Task details »
Count the lines in the records below that contain the word "many", and reply with only that number.

Data extracted from a collection
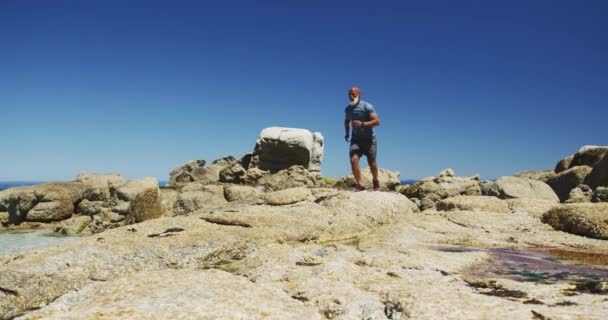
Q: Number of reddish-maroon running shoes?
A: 2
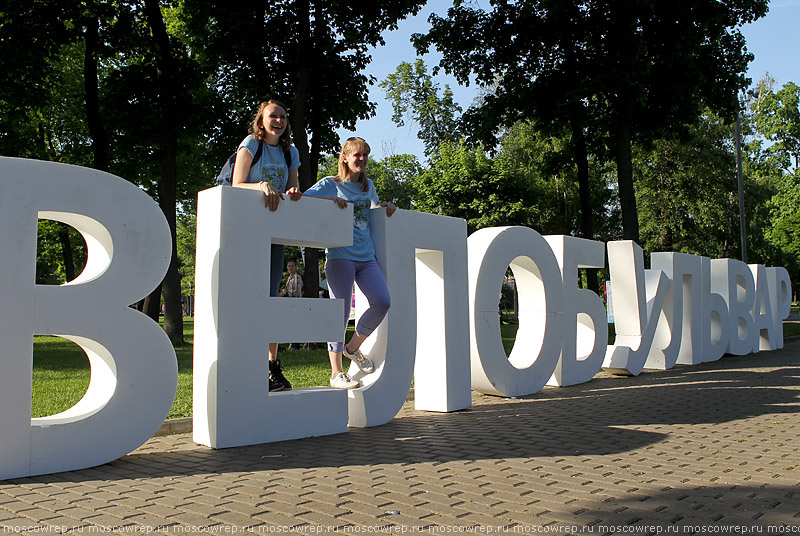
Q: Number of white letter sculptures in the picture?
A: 11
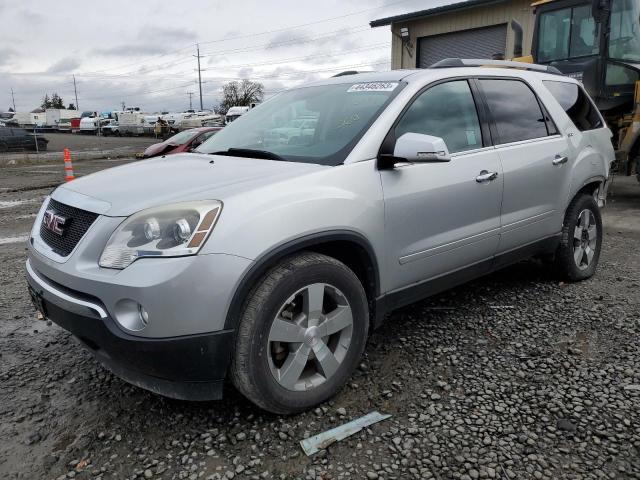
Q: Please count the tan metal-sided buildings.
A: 1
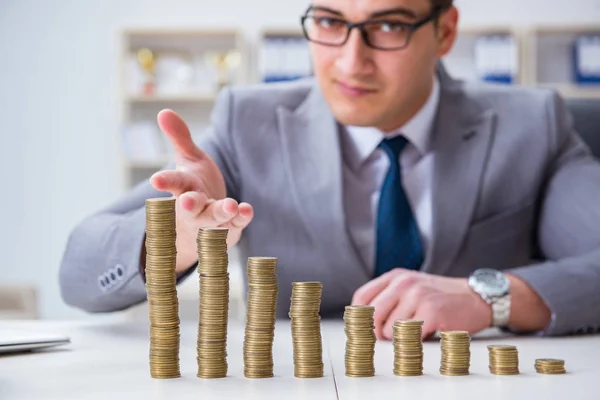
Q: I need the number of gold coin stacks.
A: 9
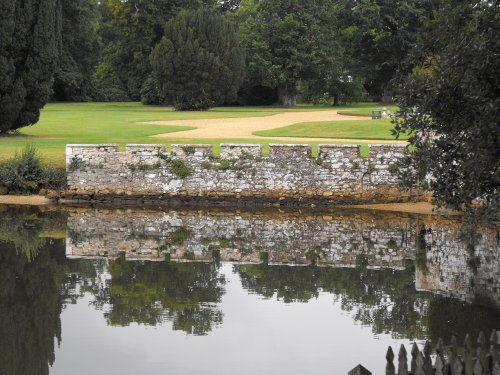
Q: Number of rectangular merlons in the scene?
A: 7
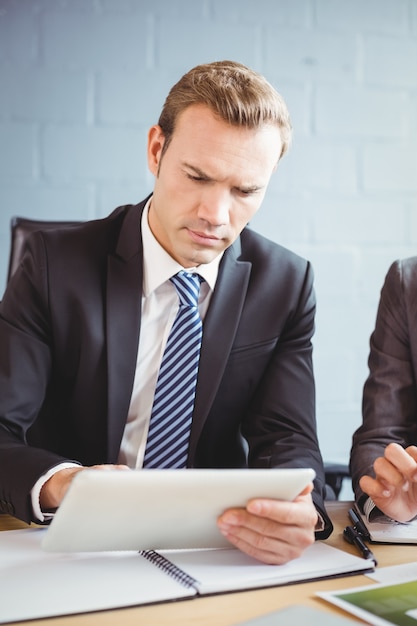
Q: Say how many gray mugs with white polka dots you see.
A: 0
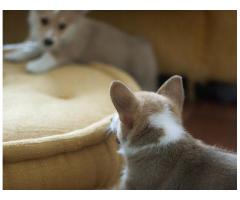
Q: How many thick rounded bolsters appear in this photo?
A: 1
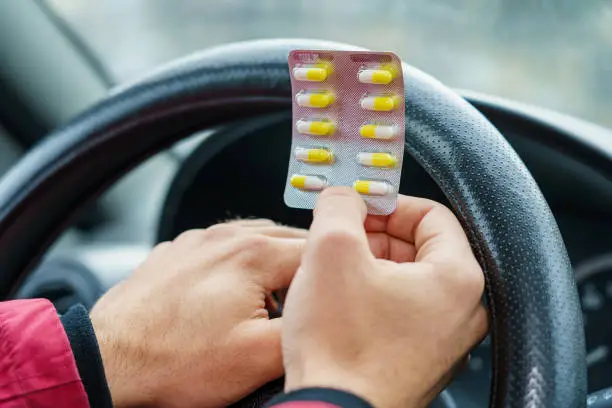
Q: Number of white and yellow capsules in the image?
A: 10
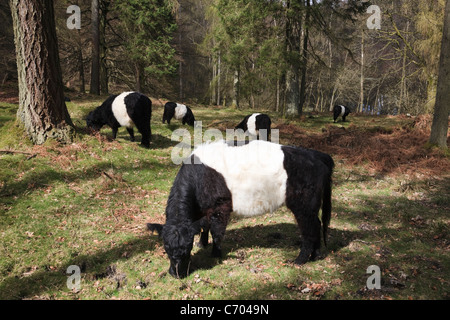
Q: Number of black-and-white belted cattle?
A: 5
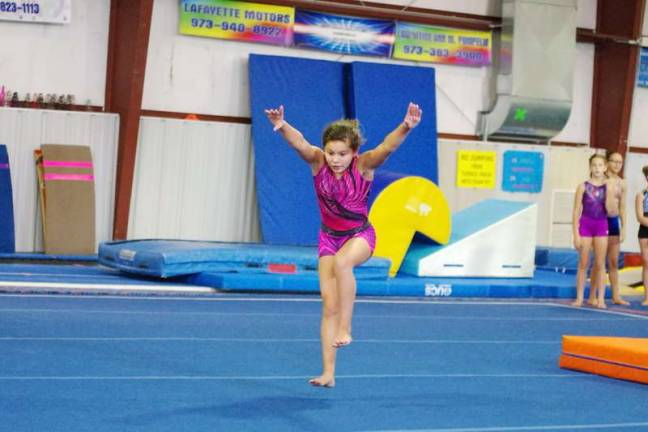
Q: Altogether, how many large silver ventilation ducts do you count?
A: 1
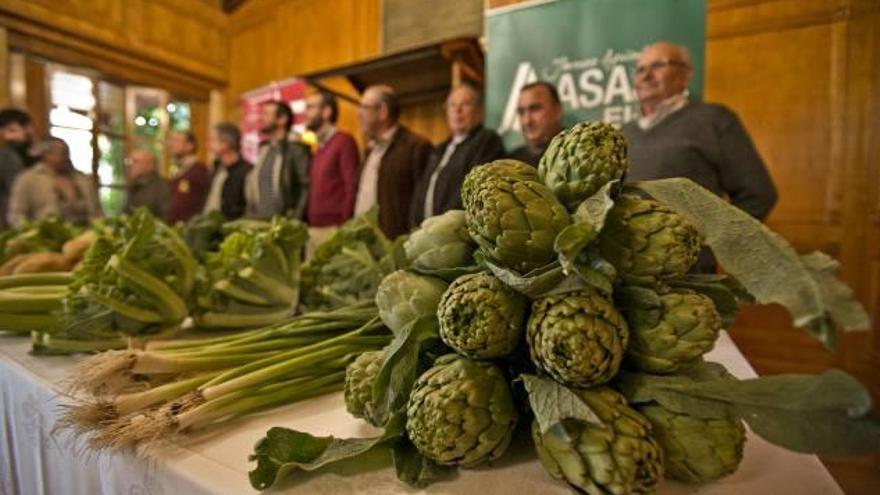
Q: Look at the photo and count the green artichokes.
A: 13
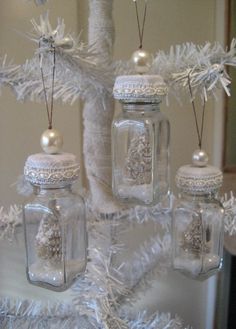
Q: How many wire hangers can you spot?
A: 3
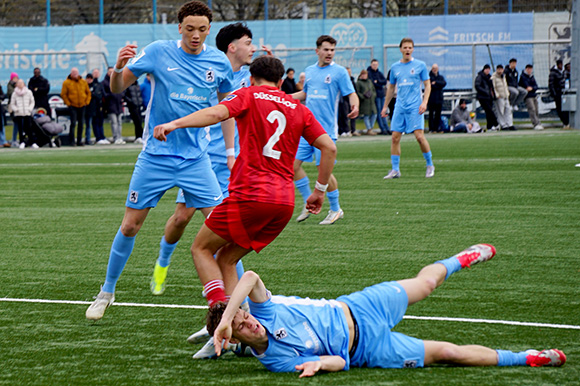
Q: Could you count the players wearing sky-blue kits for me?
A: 5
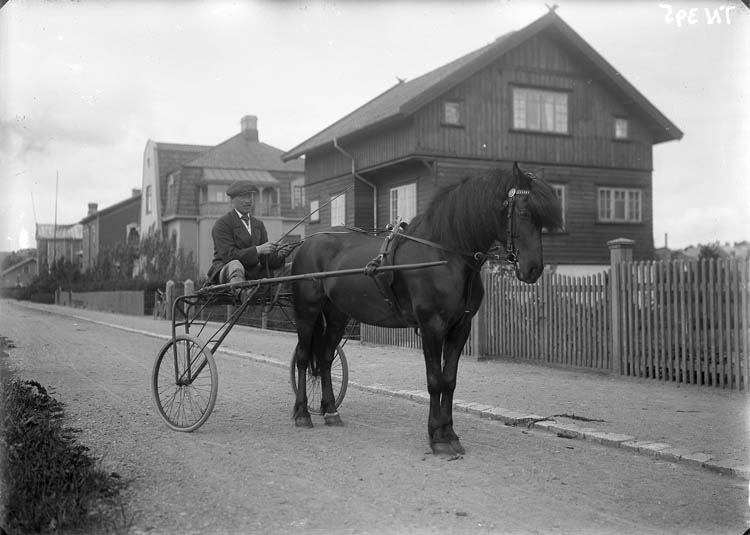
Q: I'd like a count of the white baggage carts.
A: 0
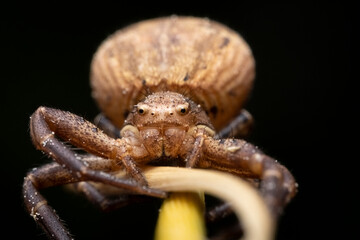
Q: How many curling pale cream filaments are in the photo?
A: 1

Response to the task »
5